--- SOURCE INFORMATION ---

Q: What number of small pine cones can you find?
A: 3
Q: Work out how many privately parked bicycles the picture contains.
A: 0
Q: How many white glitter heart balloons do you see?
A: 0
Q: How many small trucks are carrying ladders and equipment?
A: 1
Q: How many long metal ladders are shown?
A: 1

---
--- SOURCE INFORMATION ---

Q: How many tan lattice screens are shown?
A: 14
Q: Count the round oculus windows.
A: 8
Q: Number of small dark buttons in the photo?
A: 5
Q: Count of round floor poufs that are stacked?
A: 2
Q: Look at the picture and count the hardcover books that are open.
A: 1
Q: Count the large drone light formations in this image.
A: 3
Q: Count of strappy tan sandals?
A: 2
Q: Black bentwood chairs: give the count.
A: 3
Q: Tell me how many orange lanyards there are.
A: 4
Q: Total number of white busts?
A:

---
--- SOURCE INFORMATION ---

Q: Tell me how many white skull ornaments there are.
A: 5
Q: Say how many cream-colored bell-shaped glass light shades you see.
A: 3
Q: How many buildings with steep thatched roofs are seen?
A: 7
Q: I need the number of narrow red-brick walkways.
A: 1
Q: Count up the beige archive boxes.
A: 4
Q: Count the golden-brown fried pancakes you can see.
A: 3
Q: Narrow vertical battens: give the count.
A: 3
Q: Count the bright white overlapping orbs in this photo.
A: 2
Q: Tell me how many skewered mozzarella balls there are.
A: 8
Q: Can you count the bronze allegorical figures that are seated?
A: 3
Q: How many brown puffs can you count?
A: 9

---

(WORK INSTRUCTIONS):
The word "small" may appear in lines of the entries. State how many lines hold it, as a number alone.

(OUTPUT FOR THIS TASK):
3